# Task data

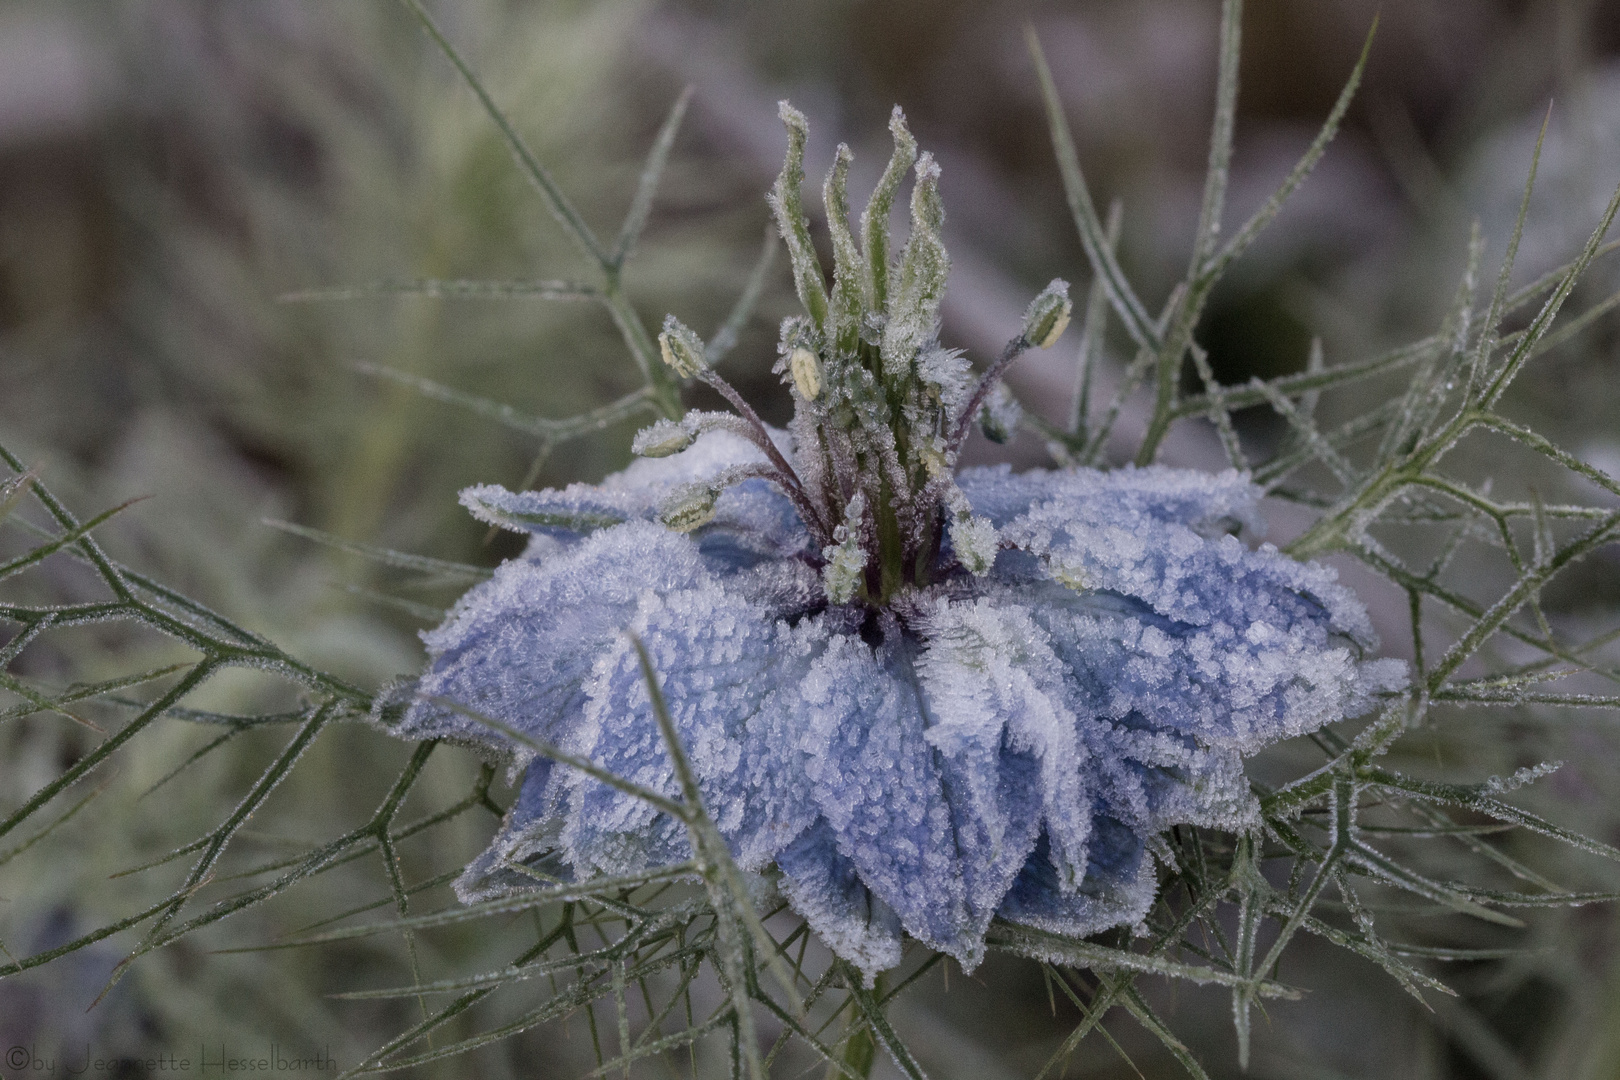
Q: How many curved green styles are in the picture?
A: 4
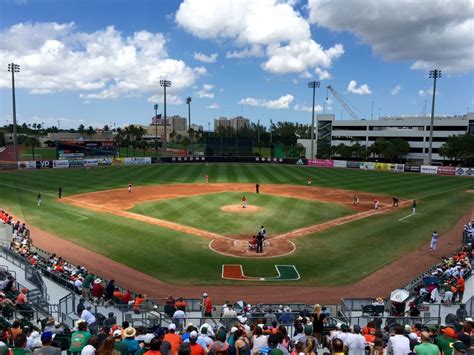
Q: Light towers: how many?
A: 6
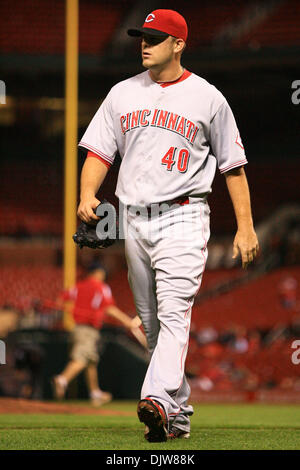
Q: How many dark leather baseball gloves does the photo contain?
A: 1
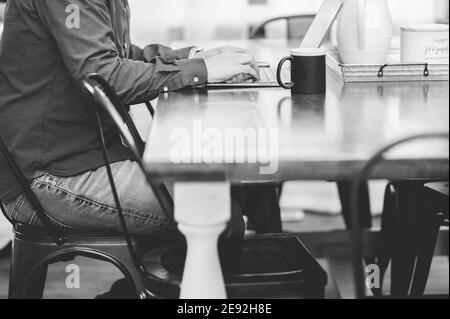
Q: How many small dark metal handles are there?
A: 1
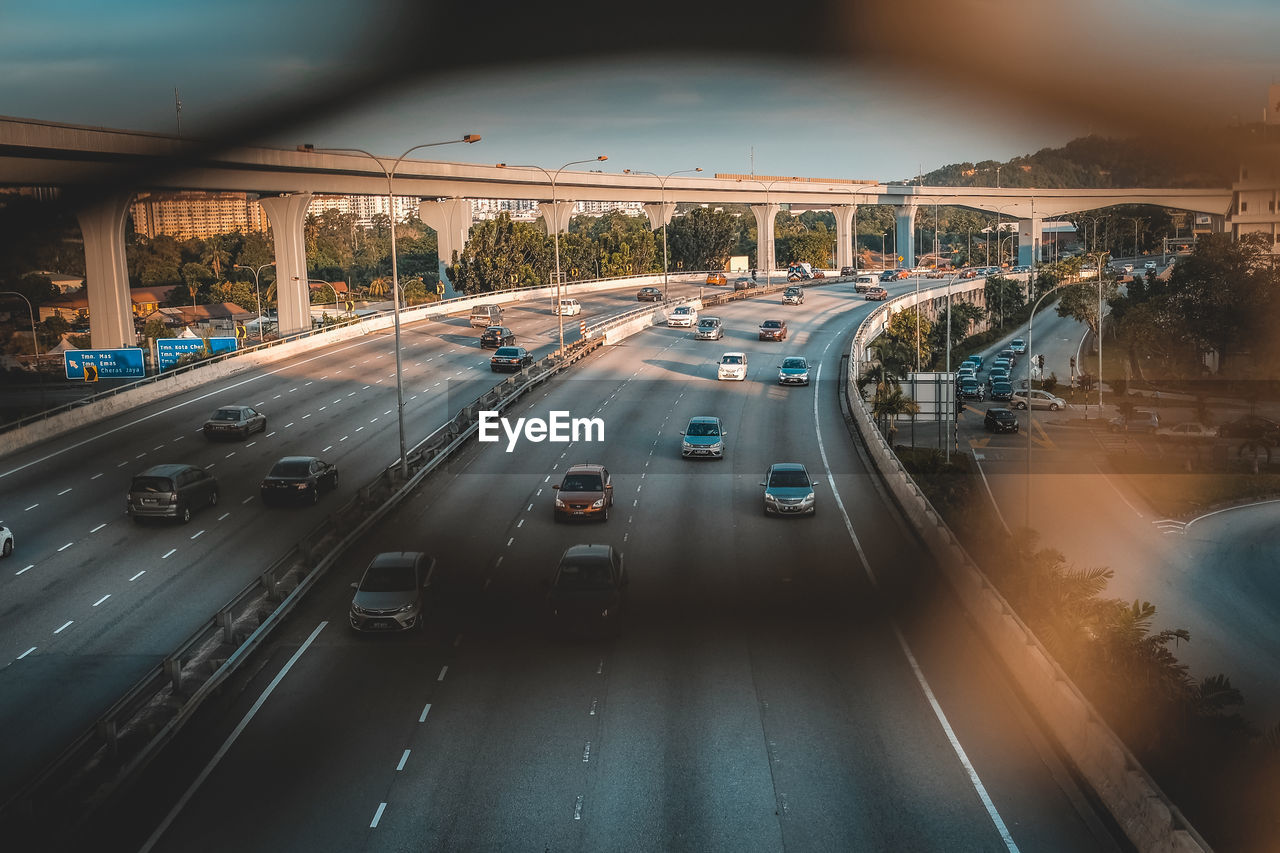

# What you have to do
Transcribe all of the records exactly, without reproducing their pictures.

# Response area
Q: How many curved green styles are in the picture?
A: 4
Q: Light towers: how many?
A: 6
Q: How many dark leather baseball gloves does the photo contain?
A: 1
Q: How many small dark metal handles are there?
A: 1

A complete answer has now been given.